Yes, everyday fear for millions is really an issue. Who asks that kind of
question? People are afraid. Think about every person who has a family member
in an Oregon college; think how they felt when they heard, "A mass shooting at
an Oregon college has led to 10 people's deaths".

The minimizing the impact, the "let's focus on heart disease not guns" are
ridiculous deflections, but hey, if you want to go down that path, lets do it.
The President suggested we compare gun violence to terrorism in his address on
this topic today.

[http://www.vox.com/2015/10/1/9437187/obama-guns-terrorism-
de...](http://www.vox.com/2015/10/1/9437187/obama-guns-terrorism-deaths)

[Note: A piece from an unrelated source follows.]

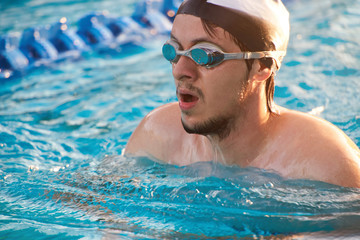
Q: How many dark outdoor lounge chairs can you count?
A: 0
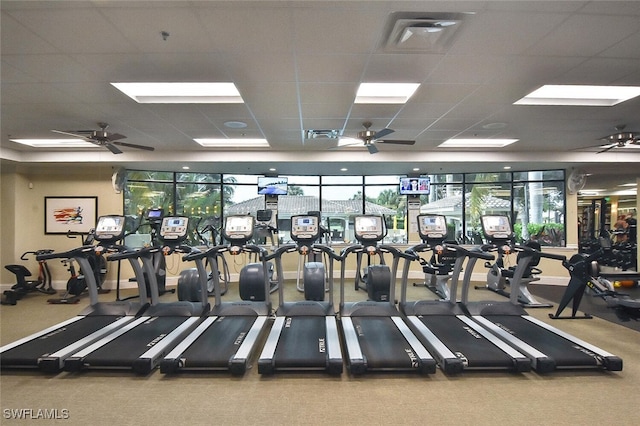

In the US, there have been over 10k deaths, per year, by gun violence every
year since 2001. In that same amount of time, 2.6k deaths were caused by
terrorism.

So, let's stop fighting terrorism and start taking care of gun violence. It's
much scarier than terrorism, right? I mean, terrorism is much, much rarer than
gun violence. Why are people scared of it? If they are,"the solution is either
education, psychotherapy or both".

Even though they are rare, we don't ignore shark attacks. We try to prevent
them. We study why sharks sometimes attack people. Why don't we do that for
gun violence?

The right answer is to spend a little money on looking into why we have so
many mass shootings. We need to let the CDC study gun violence. Let's do some
research and see if there is something we can do.

It's time to stop shrugging our shoulders, like the article writer did, and
try something. Ignoring the problem isn't working.